Fortunately, issues of intergenerational equity and governance have gained significant traction at the global level and have a growing presence in national and international texts and preambles. Several organizations, such as the World Future Council, have made it their mission to make intergenerational equity a reality. Related declarations, commissions, and policy recommendations are multiplying. But have they helped to improve the future prospects of the young and unborn?

Future Rights: From the Page to the Court Room

At the national level, several countries have embedded future generations and intergenerational governance into their constitutions, including Bolivia, Ecuador, Germany, Kenya, Norway, and South Africa. The Norwegian constitution, for example, states in its article 110(b) that “natural resources should be managed on the basis of comprehensive long-term consideration whereby this right will be safeguarded for future generations as well.” This language is in line with the spirit of the 1987 Brundtland Commission report Our Common Future, which popularized the concept of sustainable development. The report eloquently summarized the moral bias at the heart of intergenerational injustice in terms that still ring true today: “[W]e borrow environmental capital from future generations with no intention or prospect of repaying…. We act as we do because we can get away with it: future generations do not vote; they have no political or financial power; they cannot challenge our decisions.”

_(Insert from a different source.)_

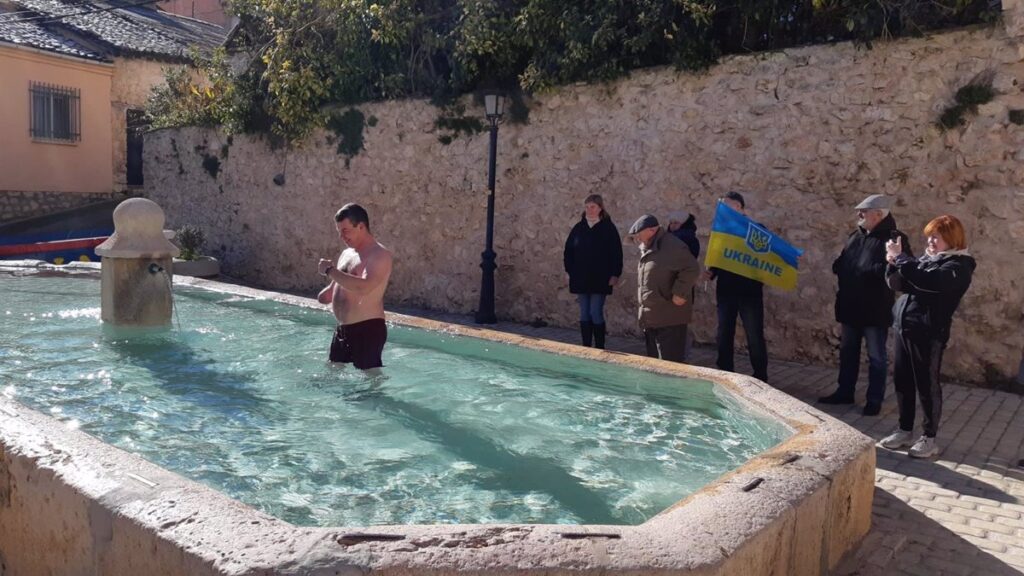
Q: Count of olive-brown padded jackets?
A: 1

Carving intergenerational governance and solidarity into law can appear as a relatively easy fix to this bias—but time is a thorny subject for legal deliberation. International law traditionally has been spatially oriented: many court rulings relate to the spaces we occupy and the borders we define, but few legal decisions focus on past generations, and almost none on upcoming ones. Even though the first reference made to “future generations” in a lawsuit dates to 1893, the practical applications of this concept are an exception, not the rule. In one noteworthy case in 1993, Minors Oposa v. Secretary of State for the Department of Environmental and Natural Resources, the Supreme Court of the Philippines examined the complaint of a group of children opposing deforestation. In response to the plaintiffs' claim that ongoing logging of their country affected not only living generations, but also future generations, the court ruled that the children were indeed allowed to “represent their yet unborn posterity.”

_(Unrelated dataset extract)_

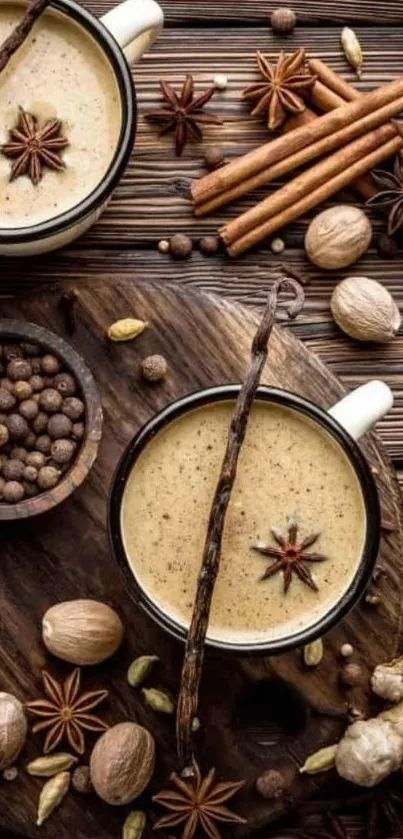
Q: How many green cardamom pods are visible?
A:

In another relevant case heard by the International Court of Justice in 2010, Argentina v. Uruguay, Argentina was concerned about pollution from a pulp mill that Uruguay had built on the river separating the two countries. The court ruled in favor of Uruguay, but a judge, Cançado Trindade, wrote a dissent noting that “the acknowledgment of inter-generational equity forms part of conventional wisdom in International Environmental Law” and that “inter-generational equity has significantly been kept in mind by both contending parties.”

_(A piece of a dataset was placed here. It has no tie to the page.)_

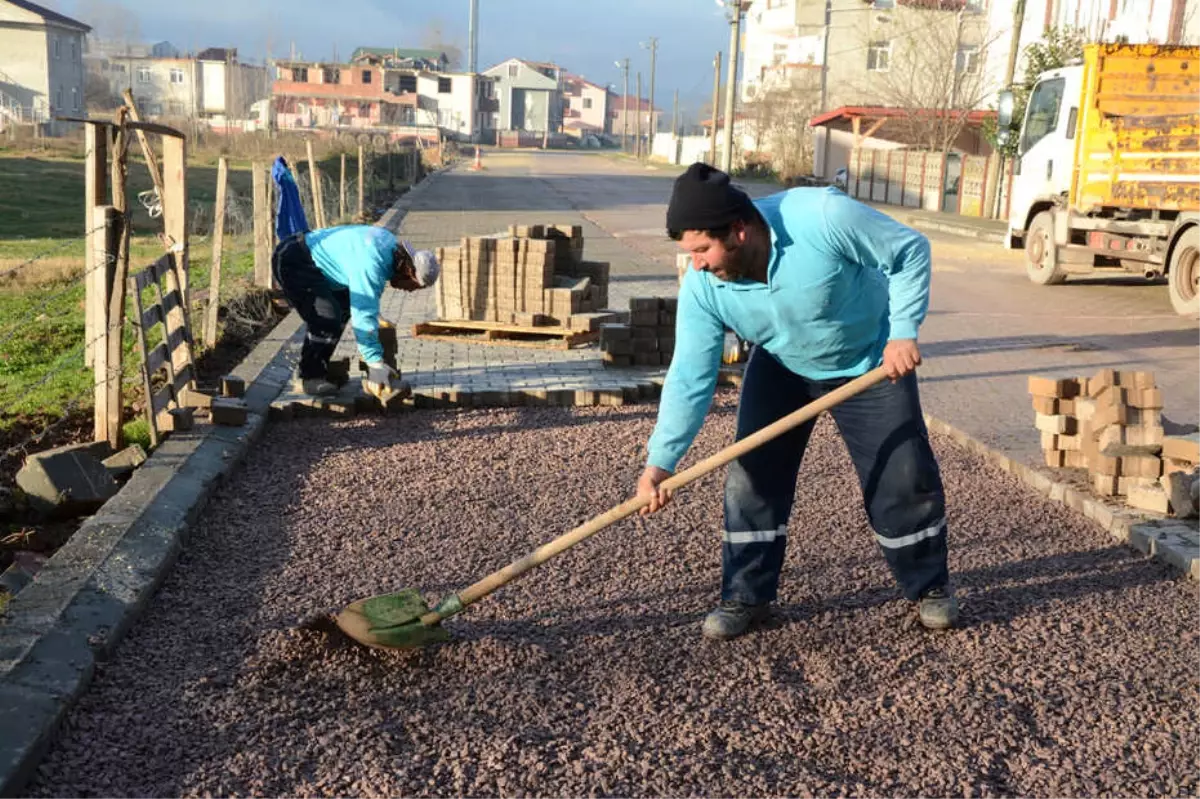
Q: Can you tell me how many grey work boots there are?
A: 3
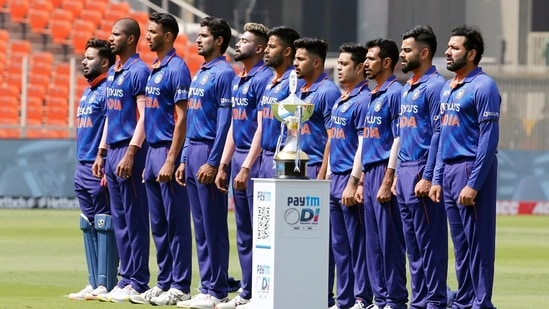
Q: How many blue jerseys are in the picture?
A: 11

This case reflects the current state of intergenerational equity: the concept is influential enough to be mentioned in one of the world's most important courts, but too weak to be the prevalent basis of significant rulings. For all of the current efforts to make intergenerational equity more than words on a page, there is still no legal instrument designed to bind states legally to the principle of protecting the environment for future generations. Moreover, counting on unelected officials to steer our societies toward more temporal justice cannot suffice; instruments and actors that bring future interests to the heart of democratic debates have an important role to play as well.